La cuarentena cumple años

Hoy cumplimos años: siete.

Para festejar, pedimos jugar al fútbol con los más amigos: el Gon, la Cande, el Juli, la Jose, el Nacho (con su hermano), la Mili y el Fran.

Como no llegábamos a armar dos equipos, invitamos a otros compañeros. Y acá estamos, en una pausa entre las hamburguesas y la torta.

Seguramente ya adivinaron: somos mellizos. Yo, siempre más petiso; él, siempre más flaco.

Mientras comemos, mamá cuenta –una vez más– que nacimos el mismo día que decretaron la cuarentena, pero dos años antes. Ella dice que había llegado desde China un virus peligroso y, para no contagiarnos ni morir, debíamos quedarnos en casa.

–¿Morir… morir? –interrumpe Cande, asustada.

–Sí, pero ahora nadie muere por Covid –responde papá, mientras llena la jarra con agua (que nadie toma, porque hay jugo)–. Solamente yo podía salir, vestido como astronauta, para buscar comida, plata o algo. Al volver, tenía que descartar esa ropa, ducharme y recién saludar. Cuando descubrieron cómo se contagiaba la enfermedad, era obligatorio aislarse, usar tapabocas y frotarse las manos con alcohol: lo repetían a cada rato por radio, tele y redes sociales…

–Mi mamá todavía tiene su barbijo de Racing –comenta Nacho, orgulloso.

–¡Mi papá usaba una máscara! –grita Fran, moviendo las manos delante de la cara.

Jose lo mira, desconfiada. “Tengo una foto”, asegura él.

–Las primeras semanas fueron tranquilas –sigue mamá–, dedicadas a ustedes, que eran muy chiquitos. Pero después cambió todo. Trabajábamos, comíamos, veíamos noticias y llorábamos, todo sobre la misma mesa del comedor. Lo más duro eran las llamadas con los abuelos; estaban tan solos, tan frágiles…”

A mamá se le humedecen los ojos y papá le da un beso en el cachete y sigue: “Tuvimos que aprender a trabajar desde casa. Era agotador. Lo que más repetíamos era ‘estás muteado’, ja. Pero lo peor era a la noche, frente al televisor: en la parte de abajo, aparecía un cartel rojo con el número de infectados, de muertos y de recuperados. Era espantoso, aunque hasta a eso nos acostumbramos”.

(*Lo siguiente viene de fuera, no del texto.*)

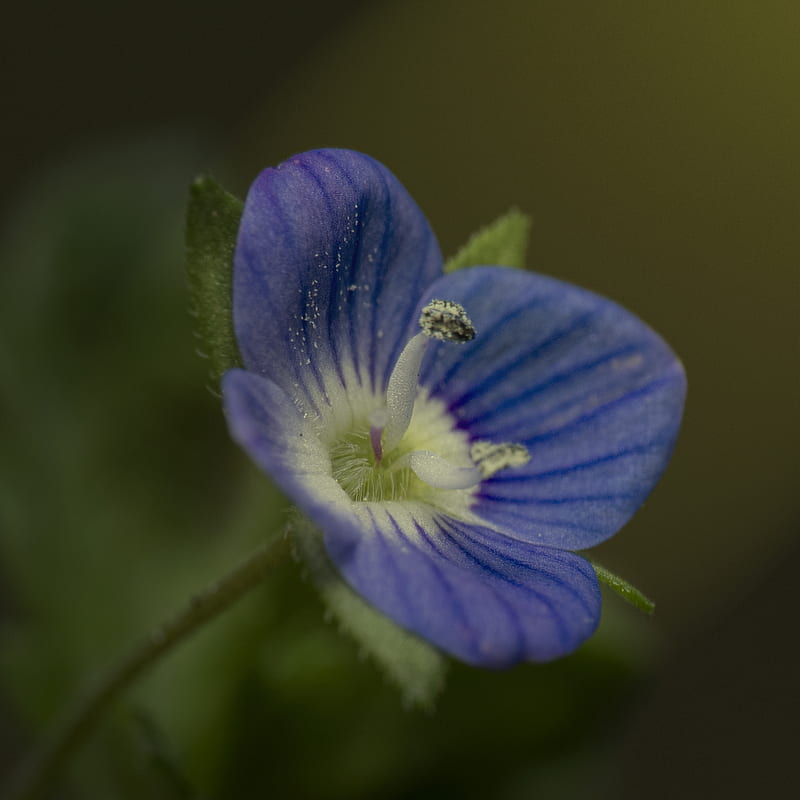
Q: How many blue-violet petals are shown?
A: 4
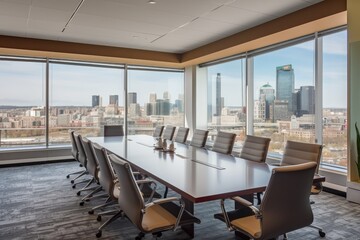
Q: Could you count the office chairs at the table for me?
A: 14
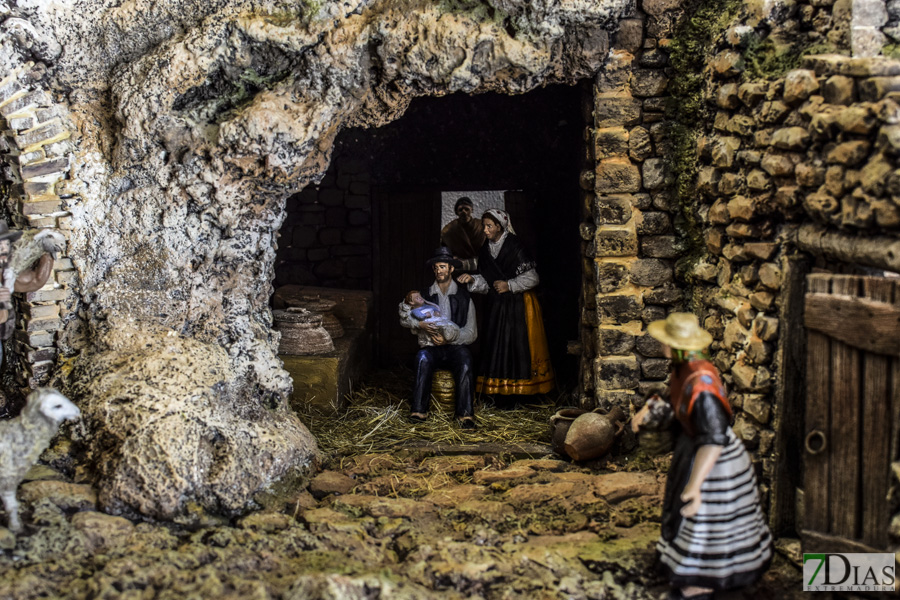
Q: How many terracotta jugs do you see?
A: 2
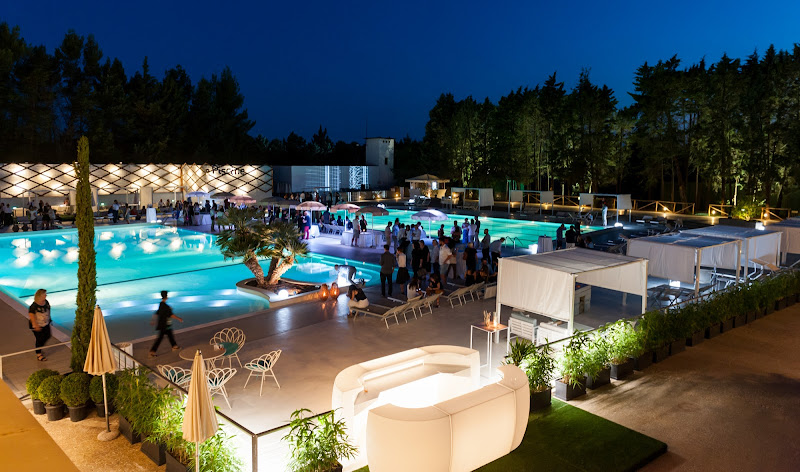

Nacho levanta la mano: “Mi papá es enfermero y contó que un día los vecinos lo aplaudieron y él se alegró; pero después empezaron a gritarle cosas y no le hablaron más”. Mamá se acerca para acariciarle la cabeza.

De pronto, papá recuerda: “¡‘Contacto estrecho’! Cada vez que alguien decía eso, había que calcular con cuántas personas habíamos estado. Cuando ustedes cumplieron 3 años, ¡lo festejamos por Zoom! En el siguiente, ya hubo invitados; pocos, porque circulaba la cepa Delta… ¡Cuántas palabras usábamos en esos días…!”

Mamá agrega: “‘Protocolo’, ‘distanciamiento social’, ‘período de incubación’, ‘asintomático’, ‘inmunidad de rebaño’, ‘burbujas educativas’, ‘¡vacunas’…!”

“Mi bisabuela Pocha dice que está sorda por esas vacunas –interviene Mili–, pero para mí, es porque tiene 98 años”.

Papá sonríe y sigue recordando: “Ustedes entraron al colegio a los 5 años; parecían unos bebés: dormían con nosotros, tenían miedo de salir, hablaban poco y enredado… Como los ‘expertos’ decían que había muchos ‘trastornos mentales en la infancia’, consultamos a distintos médicos. Dijeron que esperáramos; que todo se debía al encierro. Y así fue: al mes de estar escolarizados, comenzaron a dormir solos… y a hablar. Hoy no los calla nadie”.

“¡Partidoo!”, grita Juli, y todos corremos a la cancha, felices de embarrarnos.

En una pausa, le digo a mi hermano que mire a nuestros papás: están abrazados.

Empezamos a entender por qué dicen que son “sobrevivientes”.